¿Por qué morir a uno mismo?
Tribuna de opinión
Vemos el empeño de algunos por quitar las cruces de las calles. Hay deseos de secularización
Me llamó la atención ver hace poco una nave industrial de un pueblo cercano transformada en un gimnasio. La industria del cuerpo sano está en auge. Se ve que el sacrificio, el esfuerzo, el sudor hasta el agotamiento que tonifica el cuerpo está valorado. Tampoco son escasos los anuncios ofreciendo operaciones para reducir peso, estirar la piel, implantar cabello, incluso para arreglar una nariz, dietas… vemos positivo el esfuerzo físico y económico para tener un cuerpo sano y atractivo.
Por otra parte, no gusta oír hablar de cruz, de sacrificio. Vemos el empeño de algunos por quitar las cruces de las calles y edificios. Hay deseos de secularización, de concebir la vida al margen de Dios y sobre todo de la religión, de la Iglesia Católica. Pero también es incomprendida la cruz por muchos creyentes. Concebimos la vida color rosa, nos parece que el esfuerzo, la contrariedad, los reveses son frustrantes, no nos los merecemos y, por lo tanto, huimos de ellos. Nos gusta la vida de cuento: bella y tranquila
Por las noticias que recibimos nos damos cuenta de que se va diluyendo la imagen del hombre, de la especie humana. Corremos el peligro de perder nuestra identidad y, perdido el hombre se pierde la sociedad. En el Evangelio de este quinto domingo de Cuaresma unos griegos le dicen a Felipe que quieren ver a Jesús. Pocos días después Pilatos dirá: “¡He aquí el Hombre!”, mostrando al Cristo desfigurado por el maltrato. Jesús es el hombre perfecto, el modelo, quien nos enseña lo que somos. Él nos salva y restaura desde la Cruz.
Si queremos entender al hombre, si queremos verle como el que ama y es amado, no podemos prescindir de la cruz. “En verdad, en verdad os digo que, si el grano de trigo no muere al caer en tierra, queda infecundo; pero si muere, produce mucho fruto. El que ama su vida la perderá, y el que aborrece su vida en este mundo, la guardará para la vida eterna”. Entretejer los juncos de nuestra vida, capacitarnos para el ejercicio del amor, ponernos en función “amor” exige lucha, entrenamiento, purificación de tantos egoísmos que son como espinas que ahuyentan a los demás. Necesitamos una buena poda.

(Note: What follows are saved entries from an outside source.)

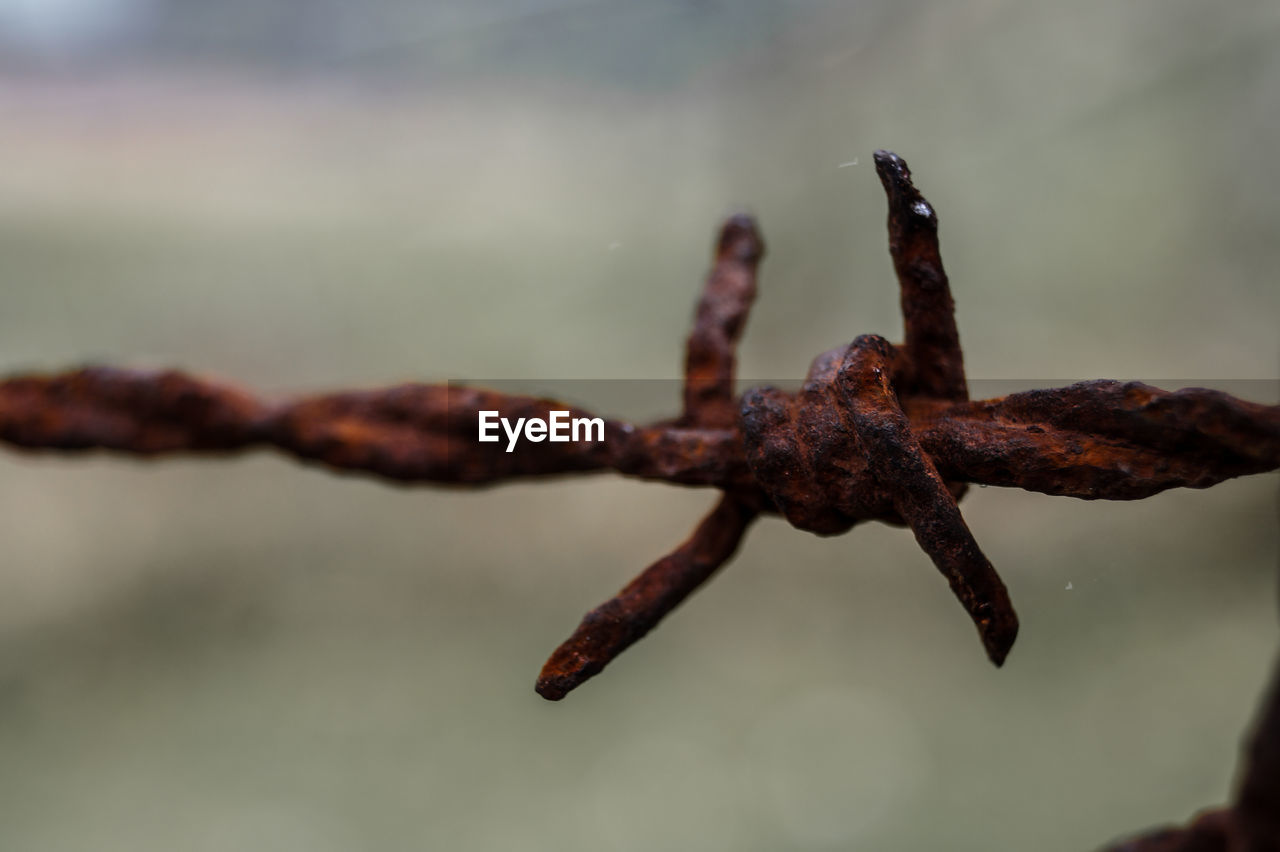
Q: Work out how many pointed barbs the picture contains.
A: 4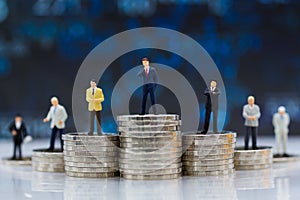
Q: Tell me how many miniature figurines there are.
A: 7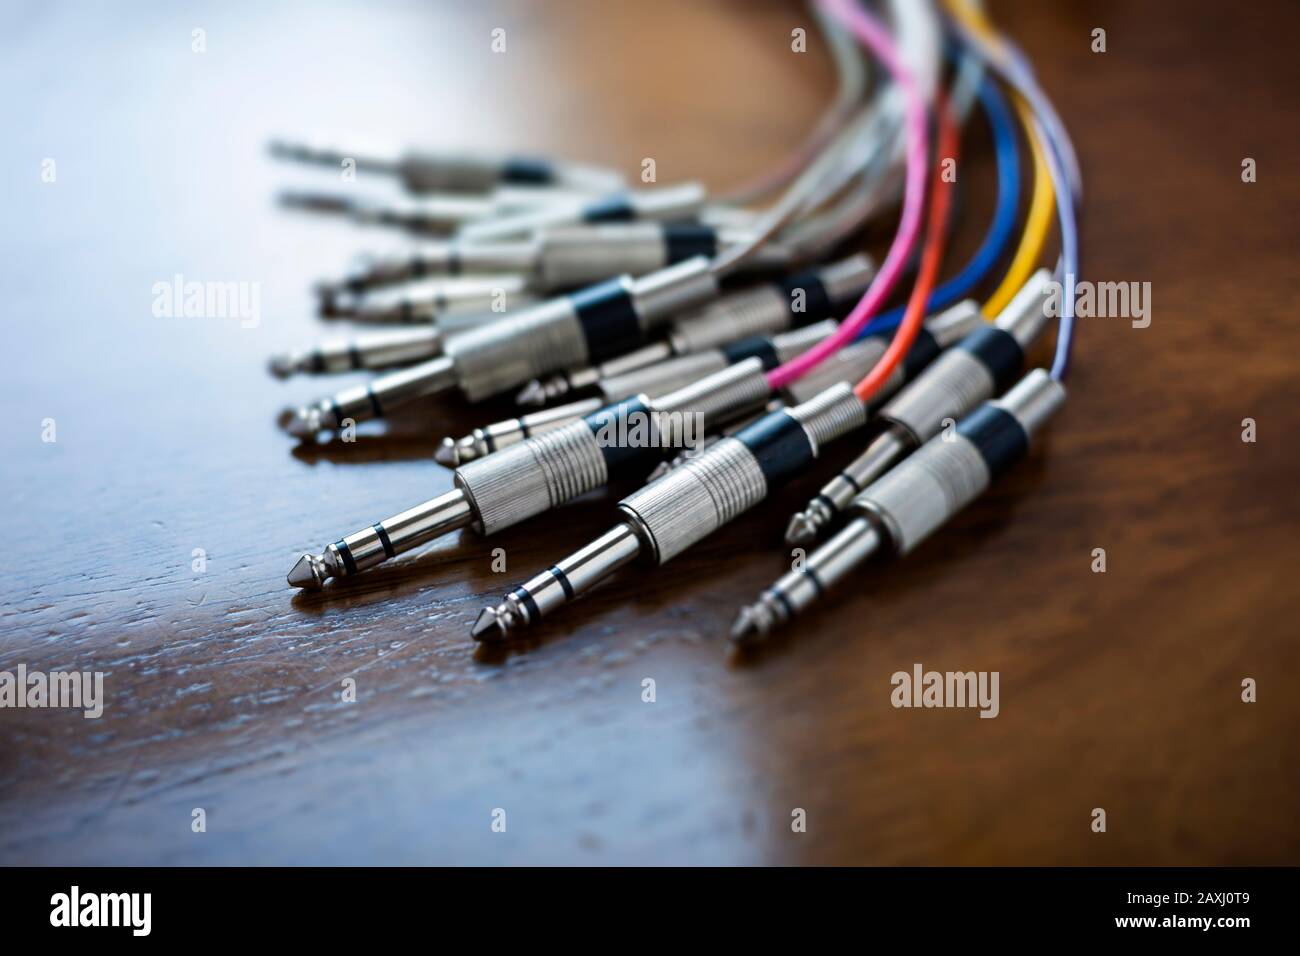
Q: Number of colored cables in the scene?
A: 5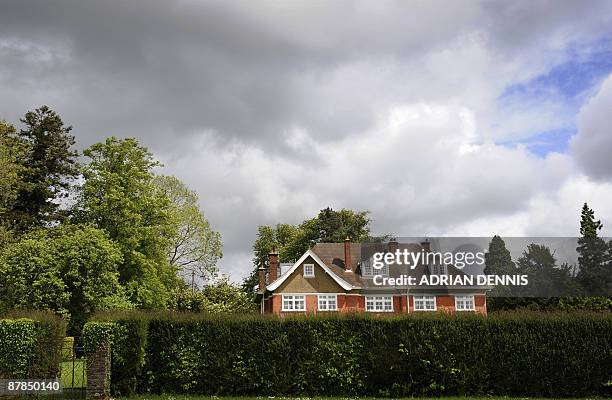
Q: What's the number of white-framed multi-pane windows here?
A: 8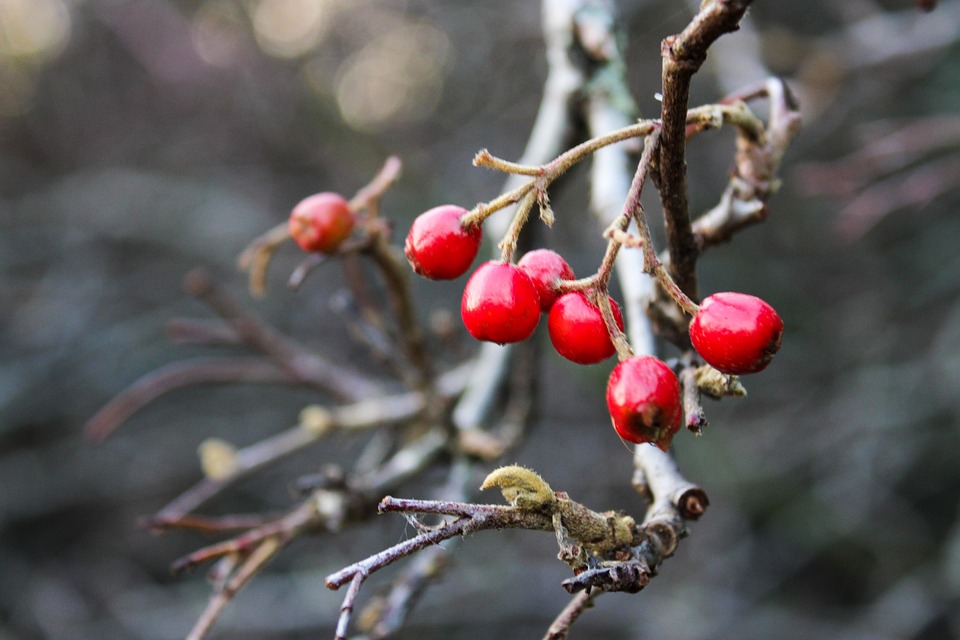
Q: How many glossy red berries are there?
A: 7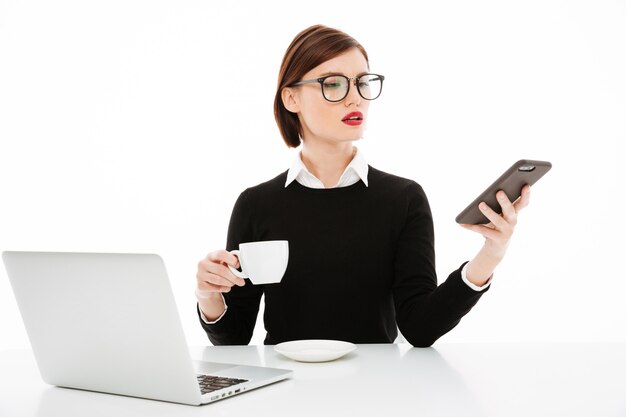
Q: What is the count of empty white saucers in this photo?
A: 1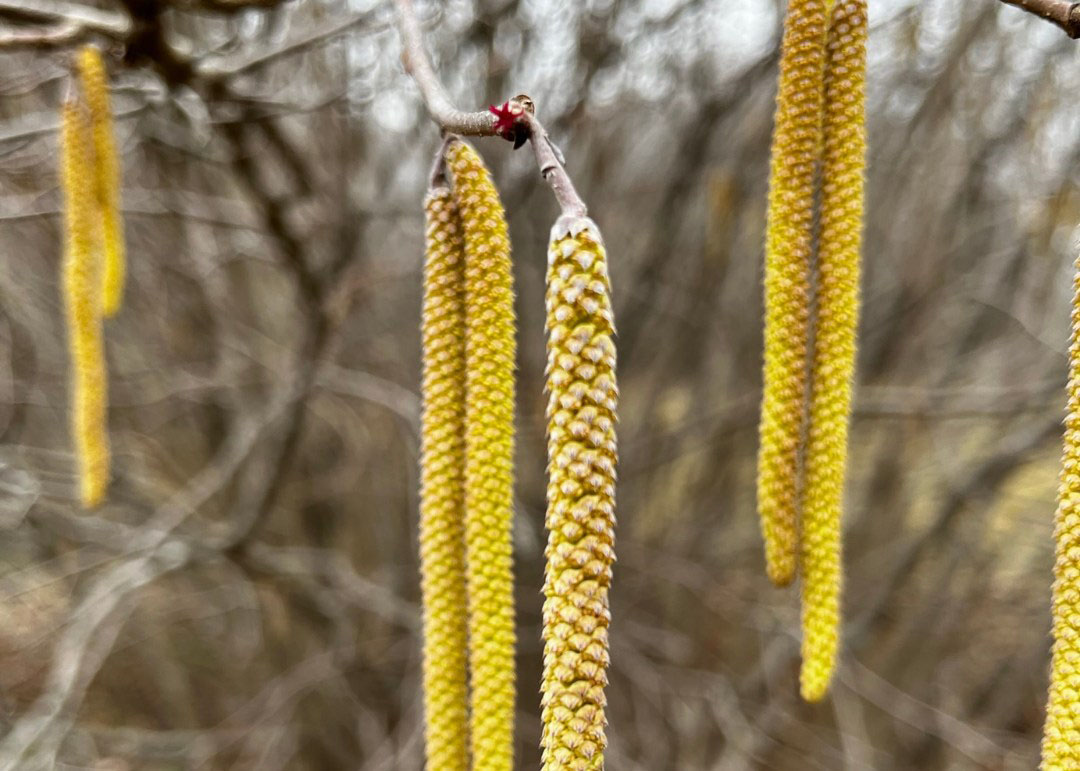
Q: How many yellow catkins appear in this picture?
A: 8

¿Por qué morir a uno mismo? Para ser fecundo, para dar fruto. Si el grano de trigo se resiste a ser enterrado, a germinar y dar vida, se puede conservar intacto, pero solo; y con el peligro de que se lo coman los pájaros. Morir a nuestros egoísmos, a nuestra comodidad, podar las espinas que pinchan nos acerca a los demás. Hace factible la convivencia. Nos hace amables, queridos. No podemos ir por la vida flotando con nuestros sueños de grandeza, dando pábulo a nuestras quimeras: que si soy más listo, más trabajador, mejor… Tampoco yendo de víctima: recordando las heridas recibidas, pasando factura por nuestros servicios, lo bien que nos hemos portado y, en cambio…
“Y cuando yo sea elevado sobre la tierra atraeré a todos hacia mí”. Jesús atrae, hace nuevas todas las cosas subido a la Cruz. Su muerte genera vida. Es fácil decir a los demás lo que tienen que hacer, renegar de nuestra mala suerte. Echar en cara a la esposa/o, padre o madre sus defectos. Pero esto es estéril, no sirve de nada. Lo eficaz y honrado es ver cómo podemos mejorar nosotros, qué más podemos hacer. Pisotear nuestro orgullo y reconocer que lo podemos hacer mejor. Esto es morir a nuestro ego, a nuestra imagen. Así nos elevamos y atraemos a los demás. Así se arreglan los conflictos, comenzando por uno mismo.
Decía Benedicto XVI: “Queridos hermanos y hermanas, este es el camino exigente de la cruz que Jesús indica a todos sus discípulos. En diversas ocasiones dijo: “Si alguno me quiere servir, sígame”. No hay alternativa para el cristiano que quiera realizar su vocación. Es la “ley” de la cruz descrita con la imagen del grano de trigo que muere para germinar a una nueva vida; es la “lógica” de la cruz de la que nos habla también el pasaje evangélico de hoy. “Odiar” la propia vida es una expresión semítica fuerte y encierra una paradoja; subraya muy bien la totalidad radical que debe caracterizar a quien sigue a Cristo y, por su amor, se pone al servicio de los hermanos: pierde la vida y así la encuentra. No existe otro camino para experimentar la alegría y la verdadera fecundidad del Amor: el camino de darse, entregarse, perderse para encontrarse”. También en el gimnasio perdemos para ganar, en el trabajo nos esforzamos para servir.